Gabriel Samcam Vargas, hijo del mayor en retiro del Ejército de Nicaragua y opositor al régimen Ortega-Murillo, Roberto Samcam, pidió al Gobierno de Costa Rica aceptar la colaboración ofrecida por Estados Unidos para esclarecer el crimen ocurrido el pasado jueves 19 de junio en un condominio de Moravia, San José.
“Nos sentimos muy honrados de que el Departamento de Estado de los Estados Unidos se haya pronunciado rápidamente y ofrecido ayudar a la autoridad de Costa Rica en esta investigación. Rogamos que las autoridades acepten esa ayuda, porque creemos que una investigación multinacional es necesaria”, expresó Gabriel Samcam durante las honras fúnebres de su padre.
Roberto Samcam, fue asesinado de varios disparos por un sujeto que ingresó al condominio donde habitaba. Su asesinato ha generado conmoción en sectores del exilio nicaragüense, organismos internacionales y defensores de derechos humanos.
Gabriel Samcam recalcó que su padre había advertido públicamente sobre la presencia de células de inteligencia del régimen de Daniel Ortega y Rosario Murillo en suelo costarricense.
“Eso es algo que esperamos que las autoridades de Costa Rica pongan atención y busquen cómo identificar a estas células, cómo desinstalarlas, porque no es posible que un crimen así ocurra en tierra de paz”, dijo.

Una voz que no se apaga
Durante su intervención, Gabriel recordó a su padre como un hombre valiente y un patriota comprometido con el futuro democrático de Nicaragua.

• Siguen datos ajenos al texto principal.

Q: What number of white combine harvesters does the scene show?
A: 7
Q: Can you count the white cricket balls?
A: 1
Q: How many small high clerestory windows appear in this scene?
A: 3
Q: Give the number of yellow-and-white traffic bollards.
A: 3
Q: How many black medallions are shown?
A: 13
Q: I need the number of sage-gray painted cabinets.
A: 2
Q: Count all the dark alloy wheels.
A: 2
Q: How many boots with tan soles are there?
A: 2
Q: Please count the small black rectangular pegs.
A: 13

“Lo recordamos como el papá que amamos y seguimos amando. Todos nosotros sabemos muy bien cuál es el mensaje de mi papá”, afirmó.
En un testimonio íntimo, relató que tres semanas antes del asesinato, su padre le recordó que el exilio también podía ser una trinchera desde la cual construir una Nicaragua libre.

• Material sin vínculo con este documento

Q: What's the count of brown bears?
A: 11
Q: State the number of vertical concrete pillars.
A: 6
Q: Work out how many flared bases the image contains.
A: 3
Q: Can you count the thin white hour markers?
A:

“Nos dijo claramente que nosotros, los que estamos en el exilio, tenemos la posibilidad de hacer de Nicaragua un país grande cuando lo queramos. Y estamos dispuestos a continuar haciendo lo que podamos para formarnos y desarrollar habilidades que algún día le puedan servir a Nicaragua”, concluyó.

La familia Samcam y la comunidad nicaragüense en el exilio insisten en que este crimen no debe quedar impune, y llaman a la comunidad internacional a mantenerse vigilante ante el hostigamiento sistemático que enfrentan los disidentes nicaragüenses en el exterior.